Each line of the data is to be output verbatim, with the images removed.

Saved entries
........

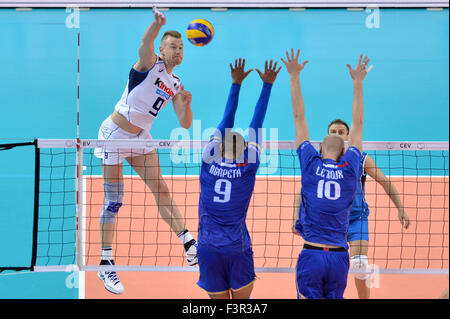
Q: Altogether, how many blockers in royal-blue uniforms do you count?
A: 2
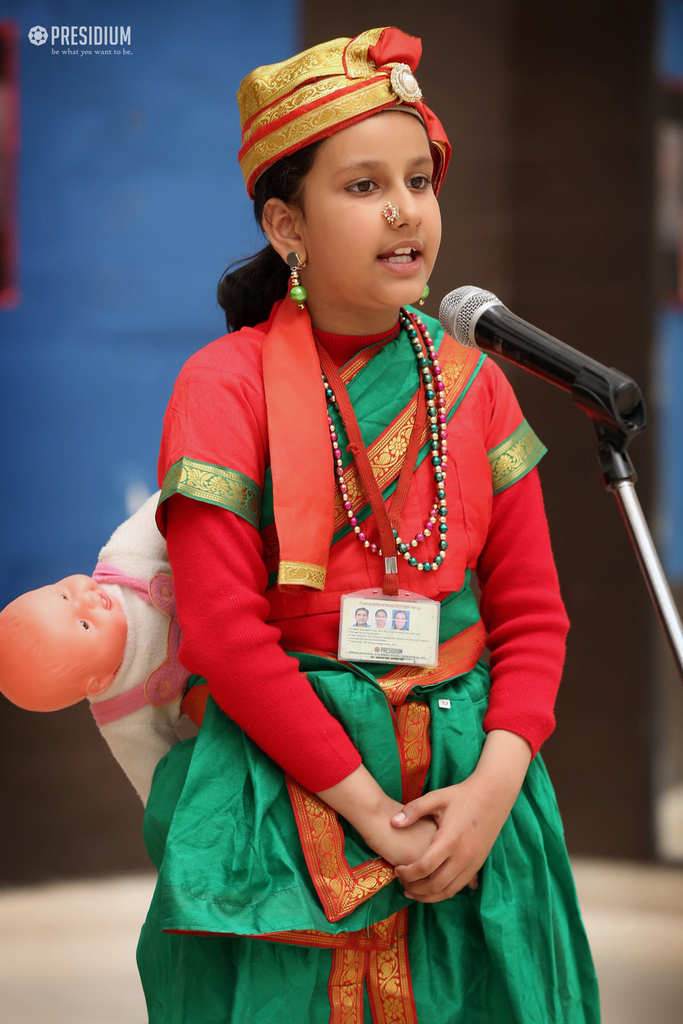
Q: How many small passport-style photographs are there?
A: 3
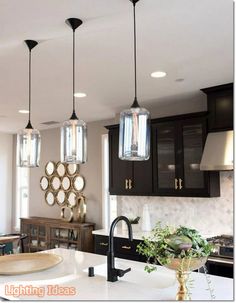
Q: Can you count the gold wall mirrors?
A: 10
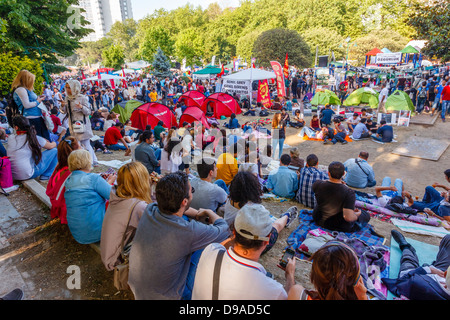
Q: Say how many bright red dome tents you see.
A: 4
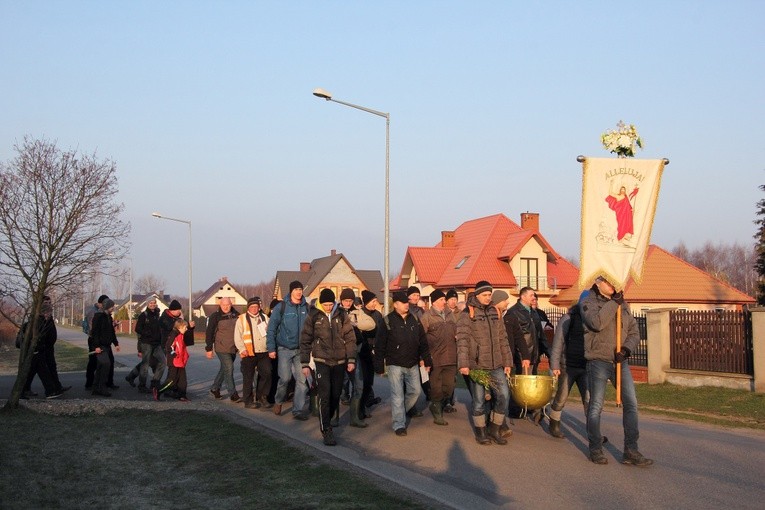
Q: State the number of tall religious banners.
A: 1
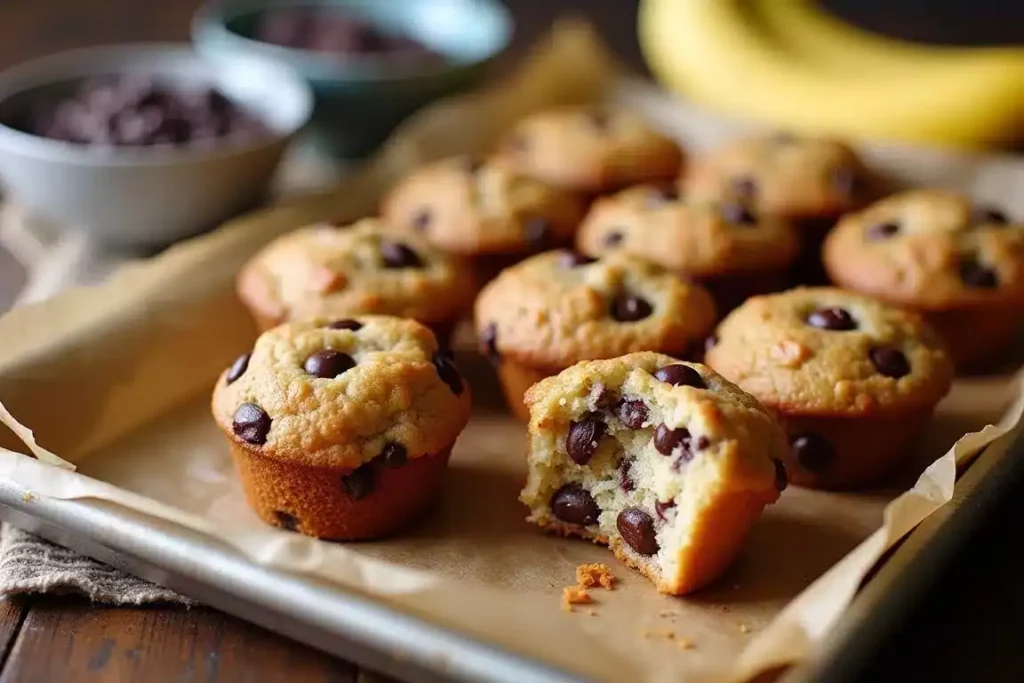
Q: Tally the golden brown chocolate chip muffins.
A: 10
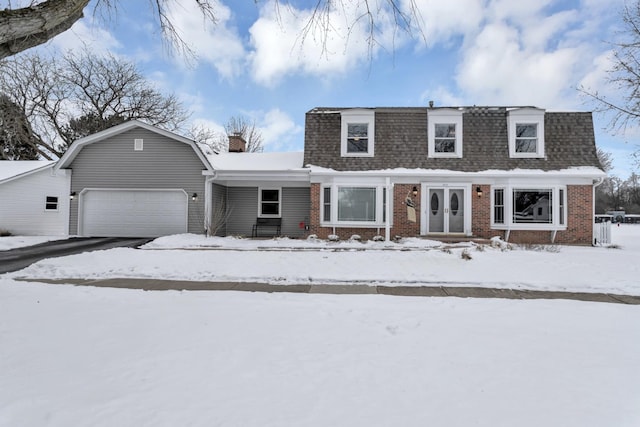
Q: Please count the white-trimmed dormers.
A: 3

........

> **Exercise response**:
Q: Altogether, how many blockers in royal-blue uniforms do you count?
A: 2
Q: How many small passport-style photographs are there?
A: 3
Q: Can you count the gold wall mirrors?
A: 10
Q: Say how many bright red dome tents you see.
A: 4
Q: State the number of tall religious banners.
A: 1
Q: Tally the golden brown chocolate chip muffins.
A: 10
Q: Please count the white-trimmed dormers.
A: 3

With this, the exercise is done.